Moira studies my face for a long moment, searching for doubt or uncertainty. Whatever she finds there seems to satisfy her, because she nods once with an expression that holds both approval and warning.

"The path you're choosing isn't easy. Awakening selkie blood is a transformation that changes everything. You'll perceive the world differently. Feel things more intensely. The ocean will become more than a subject of study. It'll become part of who you are."

"It always was." I touch the pendant again, and this time the warmth feels like a greeting rather than a warning. "I just didn't know how to listen."

Eliza rises from her chair and crosses to stand beside us. "For what it's worth, I'm glad you're staying. The brotherhood could use someone with your knowledge of these waters. And sometimes it takes an outsider to see solutions that those too close to a problem can't."

"I'm not really an outsider though, am I?" The question contains layers of meaning I'm only beginning to unpack. "Not if my grandmother was born here. Not if this blood connects me to Skara in ways that go beyond geography."

"No." Moira's smile holds ancient sadness and present hope intertwined. "You're a Drummond. The sea remembers, even when people forget."

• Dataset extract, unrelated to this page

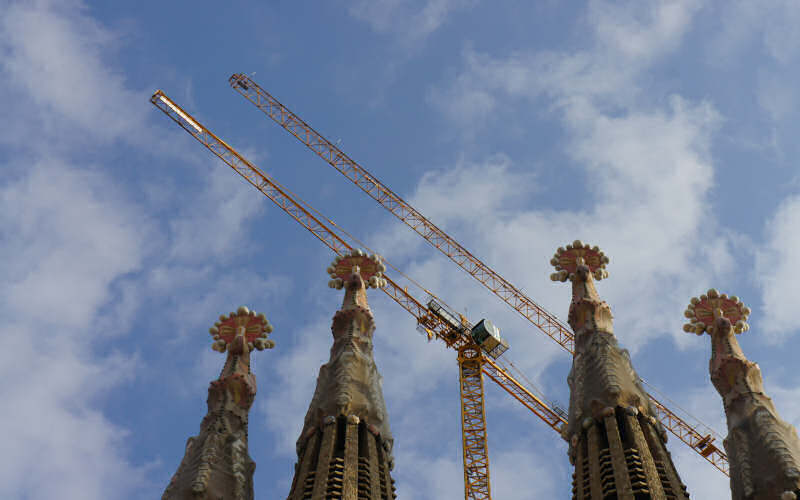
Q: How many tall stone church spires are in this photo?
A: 4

The conversation continues deep into the night, Moira answering questions I didn't know I had, explaining aspects of selkie existence that my grandmother didn't live long enough to share. I learn that the awakening will be gradual, unfolding overtime as my connection to the sea strengthens. I learn that the pendant serves as a kind of anchor, helping to focus and channel abilities that might otherwise overwhelm someone unprepared for their emergence. I learn that there are rituals, practices, ways of communing with the water that can accelerate or deepen the transformation if I choose to pursue them.

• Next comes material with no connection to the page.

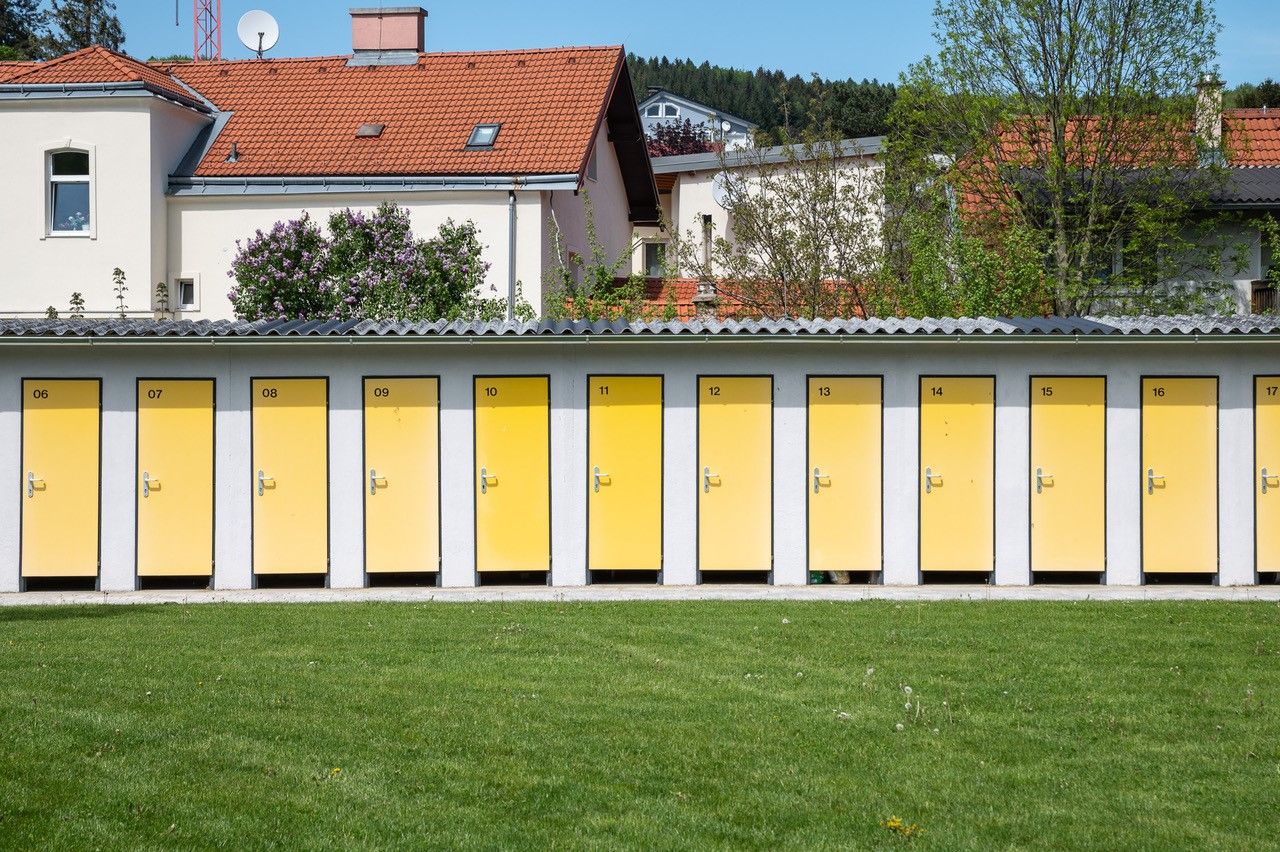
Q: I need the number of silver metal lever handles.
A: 12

By the time Moira finally declares that we all need rest before the challenges ahead, my head's swimming with information and implications I'll need time to fully process. Eliza walks me back toward the shore road, the path illuminated by a moon that hangs fat and silver above the quiet water.

"It gets easier." Her voice is soft in the darkness. "Accepting the impossible. When I first came here, I thought shifters were stories. Now I'm mated to a wolf." A rueful smile crosses her face. "The world's bigger than we thought. That's not crazy—it's just true."

"Is that how it was for you? When you discovered what Declan was?"

"Terrifying at first. Then exhilarating. Then terrifying again when I realized what it meant for my future, for my sense of who I am." She pauses at the junction where the path splits, one branch leading toward the village and my rental cottage, the other curving back toward the harbor where the boathouse sits. "But I wouldn't trade any of it. Not the fear, not the confusion, not even the danger. Because on the other side of all that was a life I never could have imagined. A love I never could have found if I'd stayed safe and small and certain."

She squeezes my hand once before releasing it and heading back toward wherever Declan waits for her. I stand alone at the crossroads, watching the moonlight play across the water, feeling the pendant pulse against my chest in time with the waves.

I should go to the cottage. Should try to sleep, to process, to prepare for whatever tomorrow brings. But my feet carry me in a different direction, down the path toward the harbor, toward the old pier where fishing boats bob at their moorings and the sea stretches endless toward the horizon. Toward the water that's been calling me home my entire life.